To overcome this difficulty, Matreyek et al.47 developed VAMP-Seq, which systematically probes the effects of all variants on protein abundance rather than function per se. Using the clinically actionable genes PTEN and TPMT as targets, the authors identified 1138 and 777 variants that alter protein levels, respectively. For those PTEN variants for which abundance scores could be obtained, VAMP-Seq correctly flagged 64% of pathogenic variants as low abundance and 12% as possibly low abundance. However, the specificity of VAMP-Seq could not be accurately quantified due to a lack of PTEN variants with confirmed functional neutrality. For TPMT, the well-characterized alleles TPMT*2 and TPMT*3 account for 95% of TPMT loss-of-function variants and, thus, the immediate clinical impact of the additional variants affecting TPMT abundance is likely limited.
Importantly, such comprehensive functionally annotated data sets provide powerful tools that can be leveraged to improve computational predictions of genes not yet covered by deep mutational scanning. An interesting recent seminal study provided proof-of-concept that training of a decision tree-based model using available large-scale mutagenesis data resulted in superior performance compared with pathogenicity-trained variant predictors.48 Specifically, the authors used a total of 21,026 experimentally determined variant effect scores from eight proteins to train a supervised, stochastic gradient boosting learning algorithm.
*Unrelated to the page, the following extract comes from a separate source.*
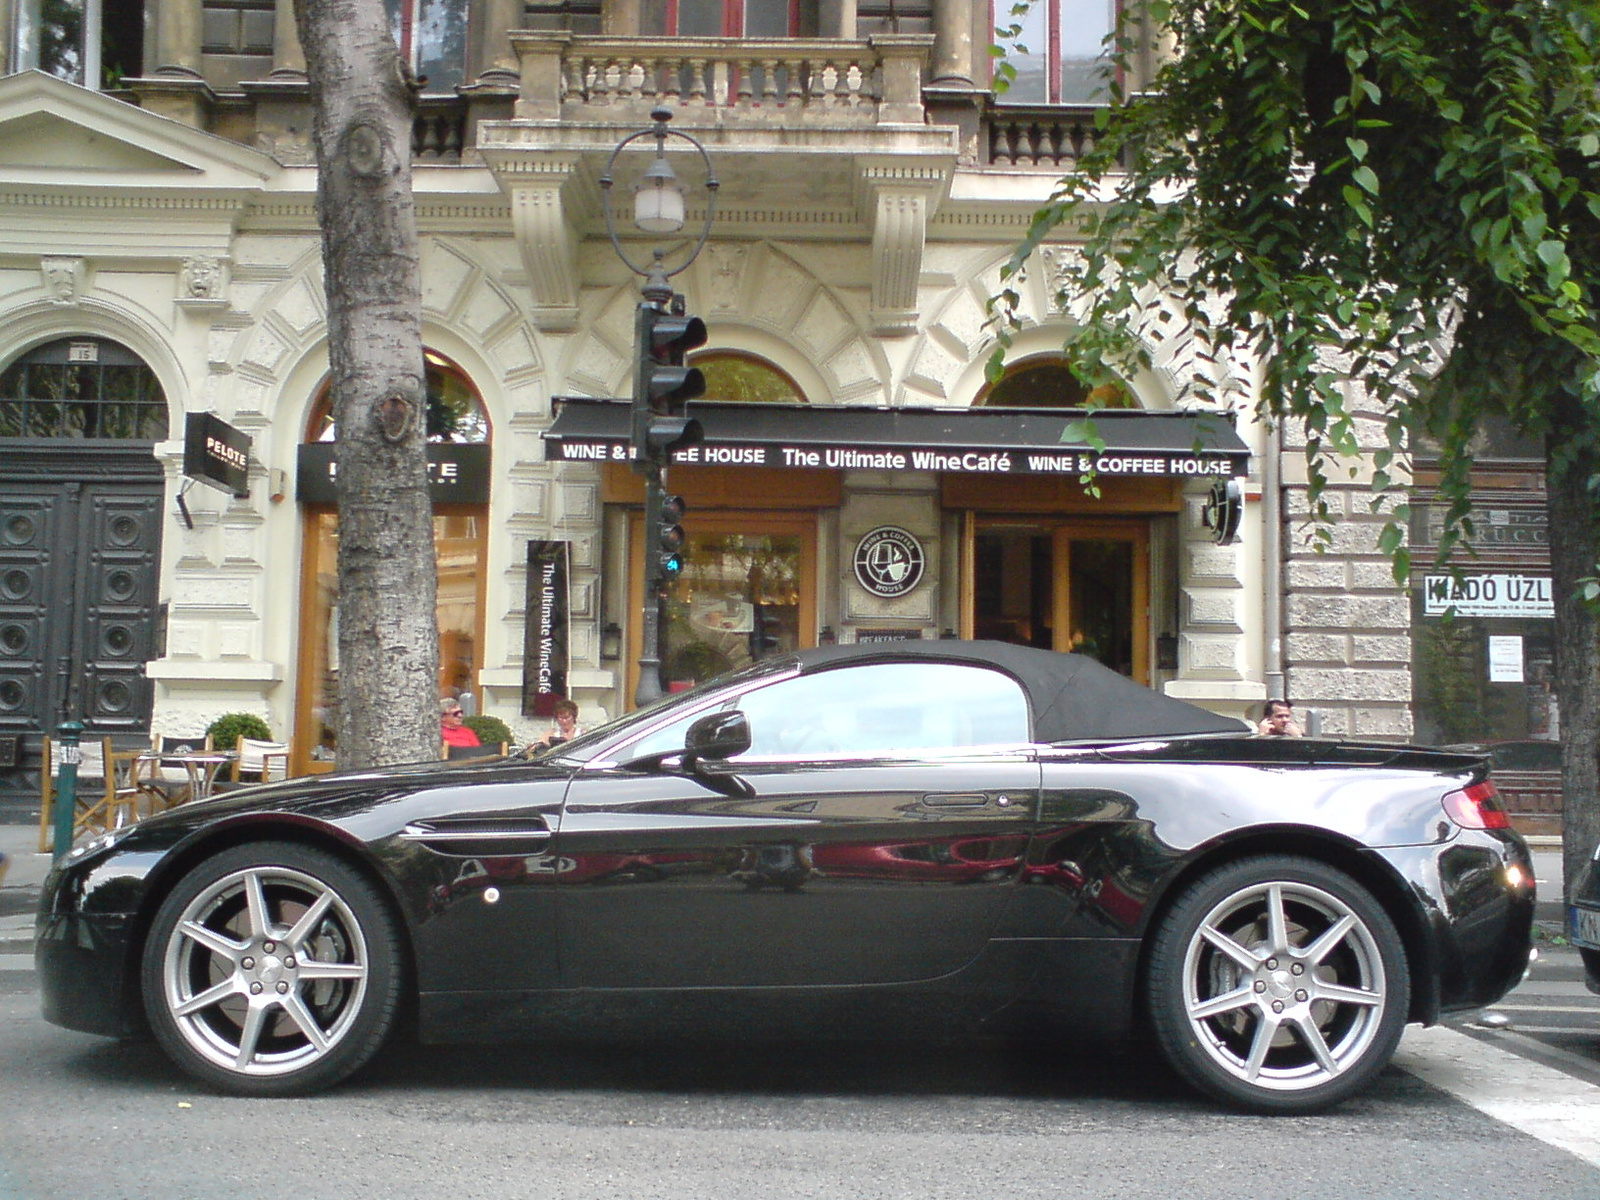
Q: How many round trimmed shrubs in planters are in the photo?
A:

The resulting tool, termed Envision, could predict quantitative variant effects and outperformed the previous predictors SIFT, PolyPhen2, SNAP2, and EVmutation also on protein data that were not used for model fitting. Interestingly, structural features were found to contribute more to model performance compared with evolutionary features, indicating the importance of feature completeness. As expected, inclusion of data from more proteins increased Envision’s predictive performance. However, the tool has not yet been used for systematic pharmacogenetic predictions.
These developments are paralleled by recent advances in the variant effect prediction using deep learning. By leveraging variation data from non-human primate genomes for model training, deep neural networks have been successfully used to predict pathogenic variation in rare disease patients.49 Furthermore, training of deep neural networks using available genome-wide association study data or phenotype similarity metrics can facilitate the identification of causative pathogenic variation within and outside of the coding regions.50,51 Although the abovementioned tools focus on the identification and interpretation of disease-associated variation, the application of deep learning for pharmacogenomic variant effect prediction is currently limited to specific applications, such as the prediction of metabolic activity of CYP2D6 genotypes and haplotypes, primarily due to the scarcity of available training data.52
For the near future, we foresee that the integration of pharmacogene-specific experimental characterizations with model training based on the resulting quantitative data provides a promising strategy to drastically improve the quality of functional predictions, which constitutes one of the key challenges of personalized pharmacogenomics (Fig. 1).
How to increase the reliability of pharmacogenomic studies
The low power and reliability of many studies in the published pharmacogenomic literature constitutes a key bottleneck for the translation of pharmacogenomic markers into clinical practice. The most important shortcomings are the limited power, often caused by a low number of patients in relation to the frequencies of the genetic variants studied, unbalanced inclusion and erroneous definition of the patients cohorts studied, analytical bias due to a nonrandomized selection of the patient groups, and lack of result validation in independent cohorts. The resulting uncertainty is reflected in the limited consensus between pharmacogenomic labels as considered by different regulatory agencies.53,54
Large prospective randomized clinical trials would be most informative to cope with these problems. However, there is very limited public funding for such pharmacogenomic trials and only few examples without corporate sponsorship have been reported in the literature, such as the EU-PACT study for warfarin gene–dose relationships.55 Thus, the field has tapped into the vast resource of available TDM data to analyze the impact of pharmacogenomic variation. Specifically, patients who were treated in the absence of genotypic information and whose drug or metabolite levels were monitored can be retrospectively genotyped, given that appropriate ethical approval is available or can be obtained.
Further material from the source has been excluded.